Everything you need to know about ETL Testing to be successful in improving your data quality.
- What does ETL stand for?
- Why perform an ETL?
- What is a Data Warehouse?
- What is Big Data?
- Why deal with all this data?
- What is Business Intelligence software?
- Typical Data Architecture
- How does the ETL process work?
- Who is involved in the ETL process?
- Why perform ETL Testing?
- How does ETL Testing work?
- What is Sampling?
- What is a Minus Query?
- Tools, Utilities and Frameworks
- Commercial Software
- The Bottom Line
What does ETL stand for?
ETL = Extract, Transform, Load
According to Wikipedia, “Extract, Transform, Load (ETL) is the general procedure of copying data from one or more data sources into a destination system which represents the data differently from the source(s). The ETL process is often used in data warehousing.
- Data extraction involves extracting data from homogeneous or heterogeneous sources
- Data transformation processes data by cleaning and transforming them into a proper storage format/structure for the purposes of querying and analysis
- Data loading describes the insertion of data into the target data store, data mart, data lake or data warehouse.
A properly designed ETL system extracts data from the source systems, enforces data quality and consistency standards, conforms data so that separate sources can be used together, and finally delivers data in a presentation-ready format.“
(source: Wikipedia https://en.wikipedia.org/wiki/Extract,_transform,_load)
ETL vs ELT
As stated above, ETL = Extract, Transform, Load. ELT, on the other hand = Extract, Load, Transform.
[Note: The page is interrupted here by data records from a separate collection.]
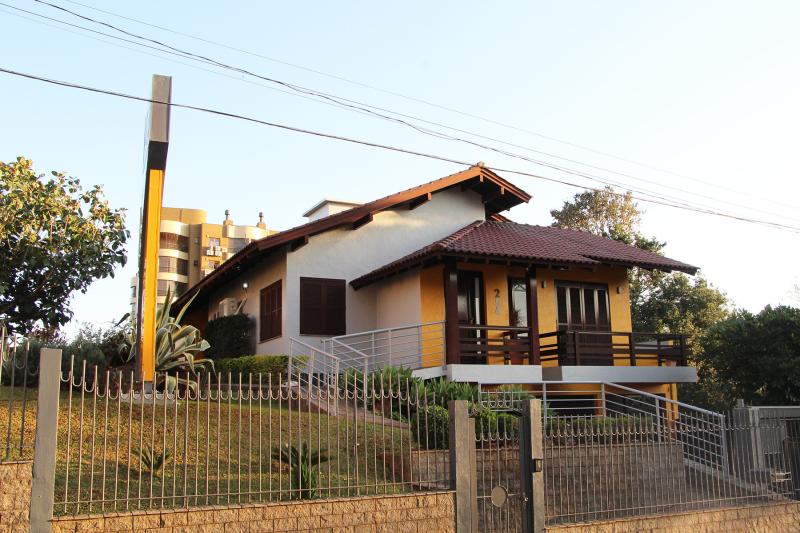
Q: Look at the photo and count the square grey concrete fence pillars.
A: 3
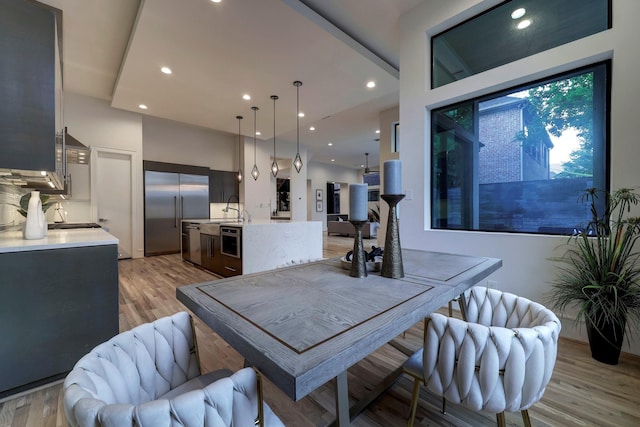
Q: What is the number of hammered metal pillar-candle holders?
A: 2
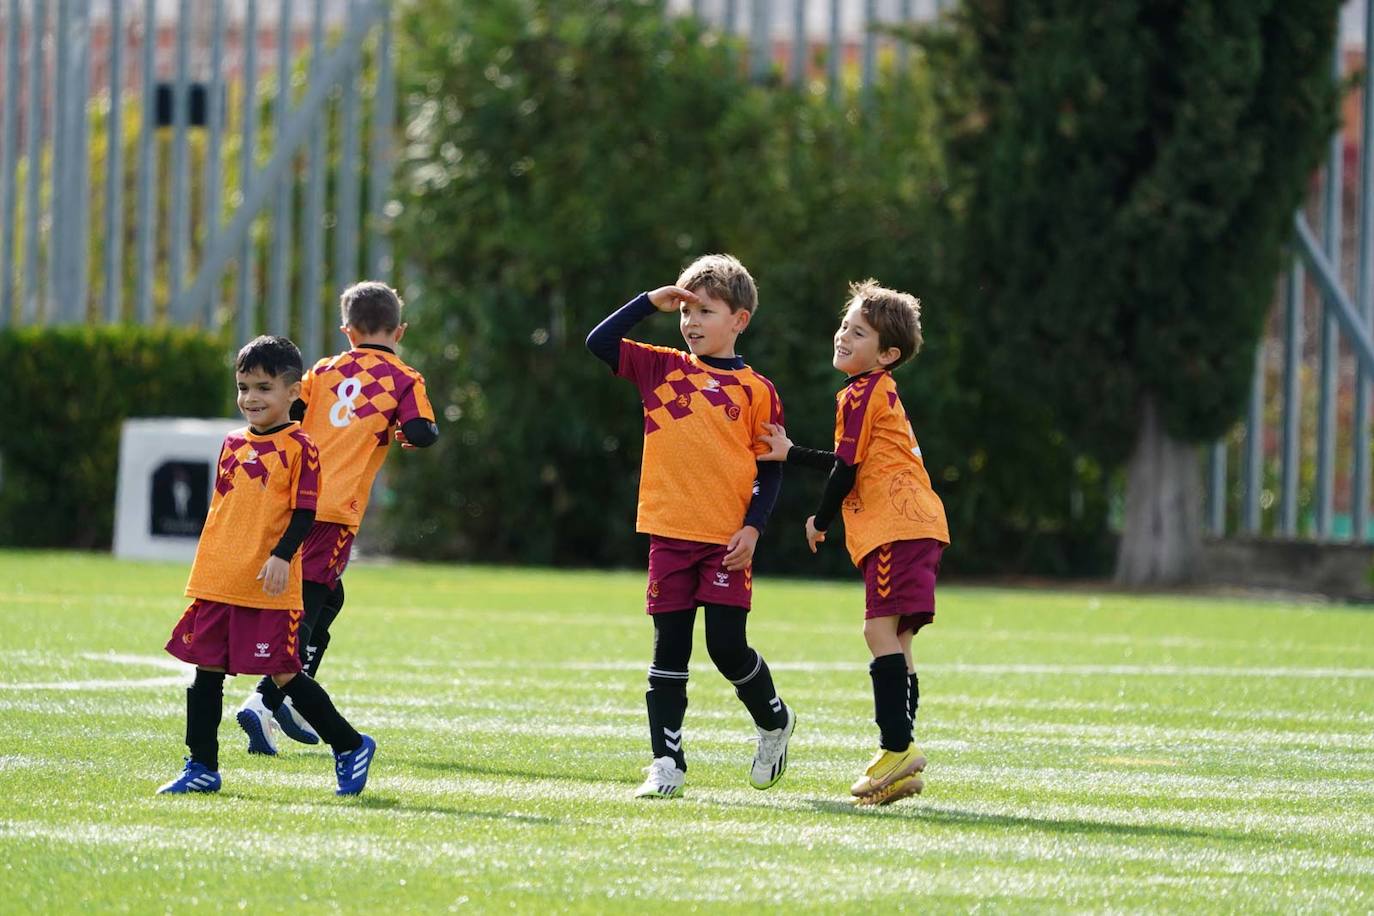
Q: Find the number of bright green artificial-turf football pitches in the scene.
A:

According to IBM, “the most obvious difference between ETL and ELT is the difference in order of operations. ELT copies or exports the data from the source locations, but instead of loading it to a staging area for transformation, it loads the raw data directly to the target data store to be transformed as needed.
While both processes leverage a variety of data repositories, such as databases, data warehouses, and data lakes, each process has its advantages and disadvantages. ELT is particularly useful for high-volume, unstructured datasets as loading can occur directly from the source. ELT can be more ideal for big data management since it doesn’t need much upfront planning for data extraction and storage. The ETL process, on the other hand, requires more definition at the onset. Specific data points need to be identified for extraction along with any potential “keys” to integrate across disparate source systems. Even after that work is completed, the business rules for data transformations need to be constructed. While ELT has become increasingly more popular with the adoption of cloud databases, it has its own disadvantages for being the newer process, meaning that best practices are still being established.”
(source: IBM https://www.ibm.com/cloud/learn/etl)
Why perform an ETL?
To load a data warehouse or data mart regularly (daily/weekly) so that it can serve its purpose of facilitating business analysis. Or move data from files, xml or other sources to a big data lake, data warehouse or data mart.
What is a Data Warehouse?
A data warehouse is:
- Typically a relational database that is designed for query and analysis rather than for transaction processing
- A place where historical data is stored for archival, analysis and security purposes.
- contains either raw data or formatted data
- combines data from multiple sources (i.e. Sales data, salaries, operational data , human resource data, inventory data, web logs, social networks, Internet text and docs, other)
A data mart is a subset of a data warehouse that has the same characteristics but is usually smaller and is focused on the data for one division or one workgroup within an enterprise.
What is Big Data?
Big Data is defined as too much volume, velocity and variability to work on normal database architectures. Typically, Hadoop is the architecture used for big data lakes. Hadoop is an Apache open source project that develops software for scalable, distributed computing.
- a framework for distributed processing of large data sets across clusters of computers using simple programming models
- deals with complexities of high volume, velocity and variety of data
- scales up from single servers to 1,000’s of machines, each offering local computation and storage
- detects and handles failures at the application layer
Why deal with all this data?
- The benefit to moving data from sources (files, databases, xml, web services, mainframes, external feeds, etc.) is to have it in an optimized target data store to analyze, look for trends and make strategic and tactical decisions based on this data.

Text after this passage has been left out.